2025.01.10
農学部附属フィールドサイエンスセンター(FSC)では,FSC教員と技術職員の協力により,トマト栽培の生産から出荷までの工程において,JGAP認証を取得しました(2025年5月).GAPはGood Agricultural Practicesと表記し,日本語では農業生産工程管理や適正農業規範などと訳されます.似たような制度として民間企業のISOが有名ですが,ISOは企業活動全般における組織の品質・環境・労働安全などの管理向上を担保する国際標準規格です.農業のGAPでは,認証の基準は国や業界ごとに異なりますが,農業の現場や食品の生産工程における食の安全や環境負荷軽減,持続可能な農業などの取り組みを担保する認証制度です.今回取得した認証はJGAPと言われ,この認証取得により,FSCのトマト栽培では,品質管理の向上,食品安全性の確保,持続可能性の推進などの基準をクリアし,さらに学生の農場実習では認証までの手法と基準を満たすための生産管理工程を学ぶことができるようになりました.
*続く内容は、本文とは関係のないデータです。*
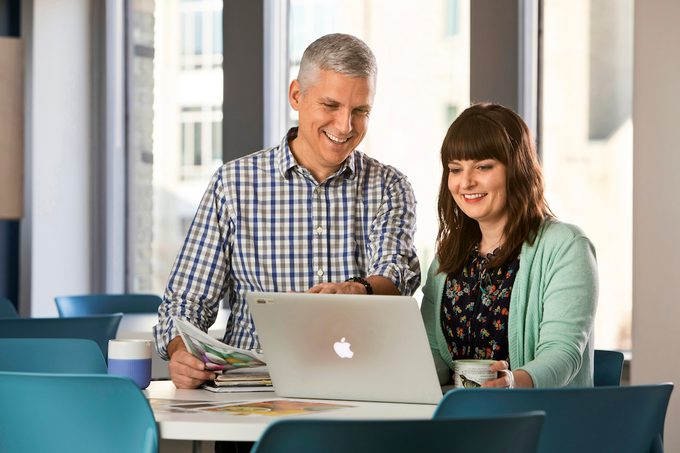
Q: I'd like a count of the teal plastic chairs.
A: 8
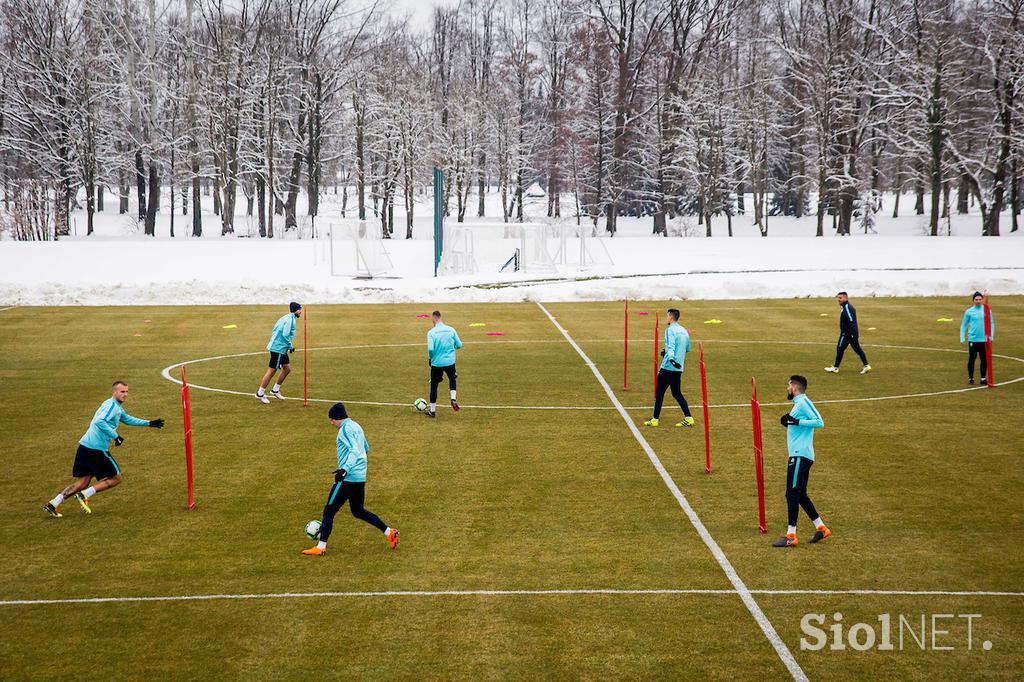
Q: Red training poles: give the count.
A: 7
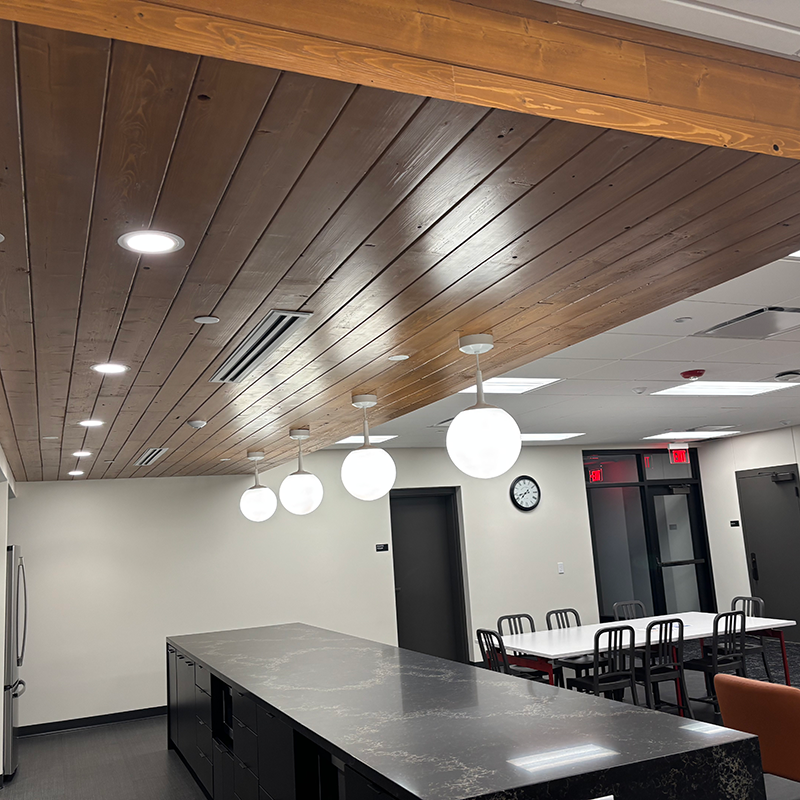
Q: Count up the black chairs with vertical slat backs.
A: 8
また認証取得のため,技術部生物生産管理部門生物生産管理分野の松岡技術専門職員はJGAP指導員の資格を取得しました(2025年1月).JGAP指導員とは,農場がJGAP認証を取得・維持するための指導や相談を行う専門家です.その主な役割は,農場への指導,審査準備の支援,継続的な改善の助言,最新情報の提供などがあり,認証取得に向けて書類作成など実務のアドバイスや現場の指導が可能になりました.経験を積むことで上級指導員として登録することも可能であり,ますますの活躍が期待されます.